> **EXERCISE INSTRUCTIONS**:
Copy each line of the listing where the word "small" can be found.

> **EXERCISE INPUT**:
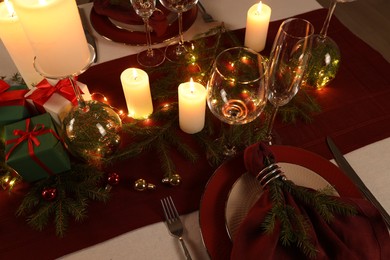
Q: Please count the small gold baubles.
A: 2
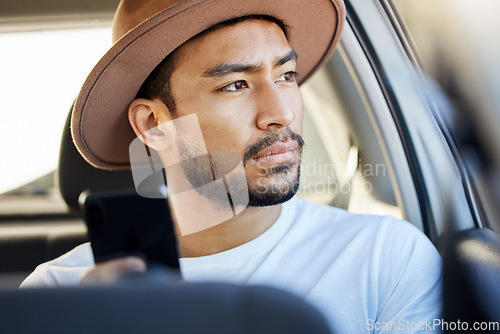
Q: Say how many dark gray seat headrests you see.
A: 1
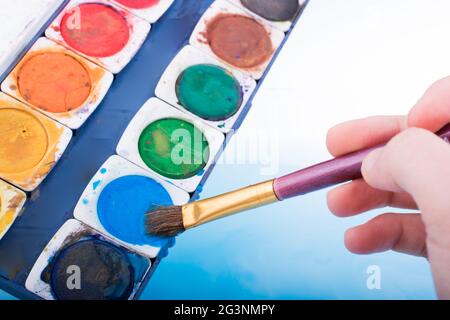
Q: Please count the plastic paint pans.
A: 11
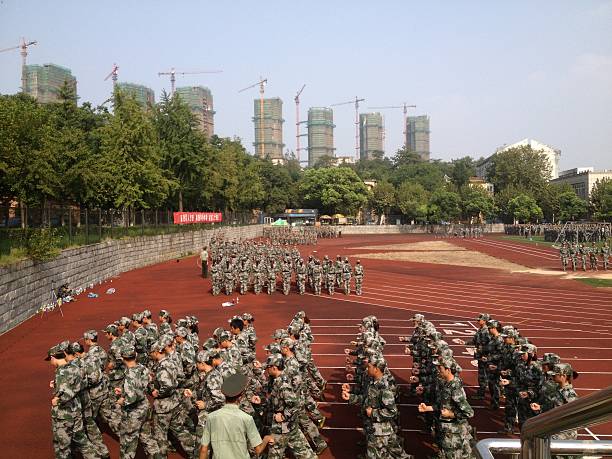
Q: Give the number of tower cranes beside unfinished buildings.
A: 7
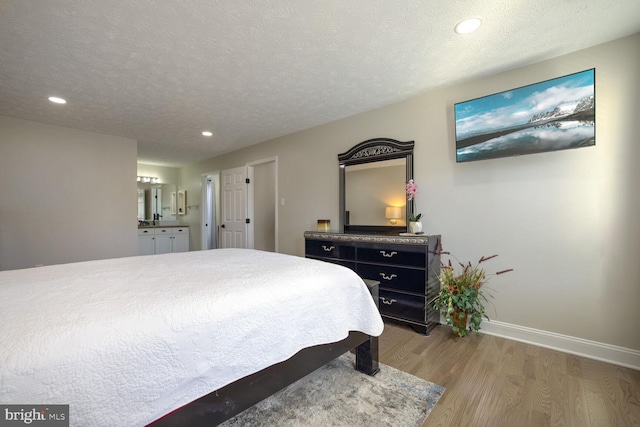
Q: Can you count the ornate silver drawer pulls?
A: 4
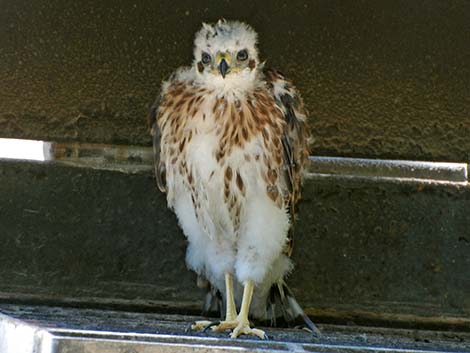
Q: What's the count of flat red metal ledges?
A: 0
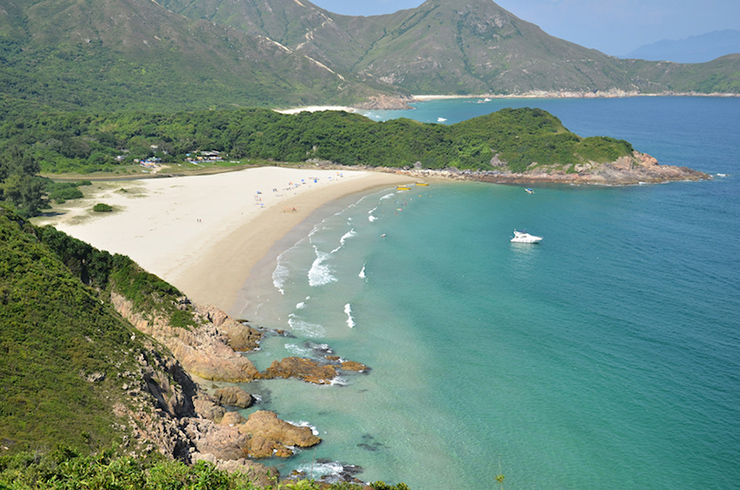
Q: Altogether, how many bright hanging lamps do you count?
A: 0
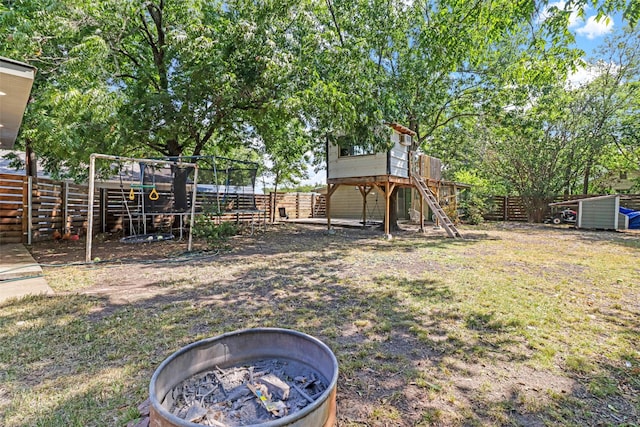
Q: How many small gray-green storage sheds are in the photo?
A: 1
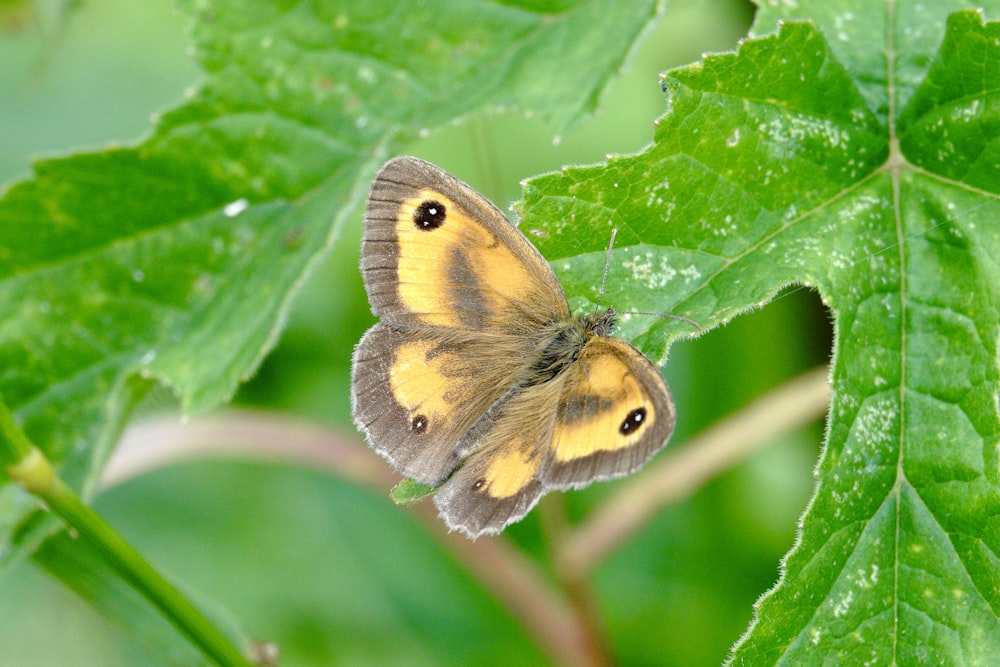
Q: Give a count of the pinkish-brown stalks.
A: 2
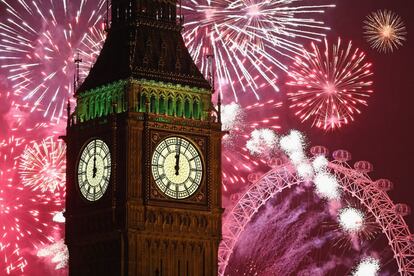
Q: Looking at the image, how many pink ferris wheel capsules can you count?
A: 8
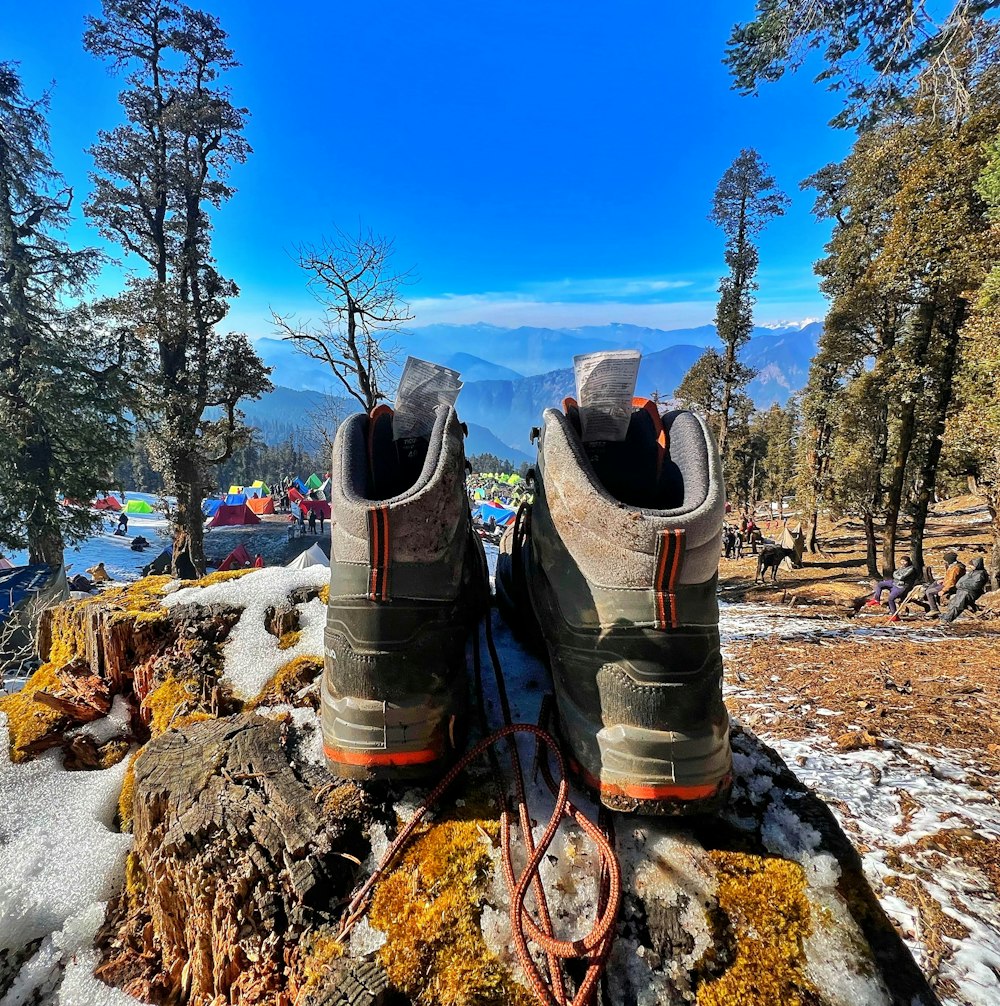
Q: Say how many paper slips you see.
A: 2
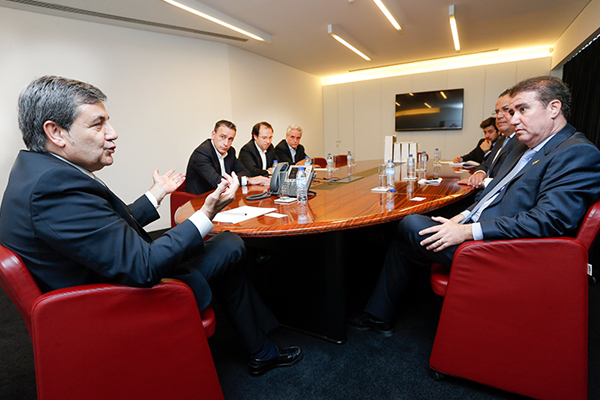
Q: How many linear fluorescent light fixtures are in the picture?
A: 4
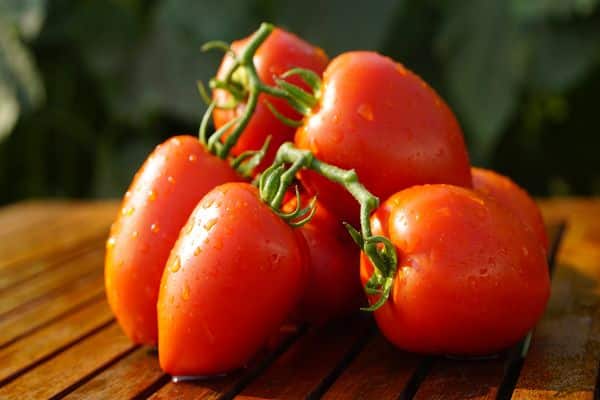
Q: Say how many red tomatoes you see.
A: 7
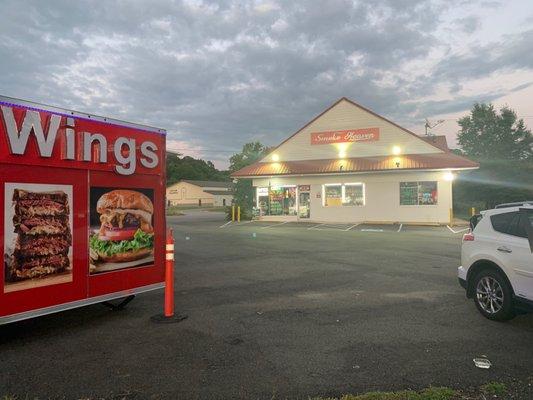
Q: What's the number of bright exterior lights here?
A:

> **ANSWER AREA**:
Q: Please count the small gold baubles.
Q: How many small gray-green storage sheds are in the photo?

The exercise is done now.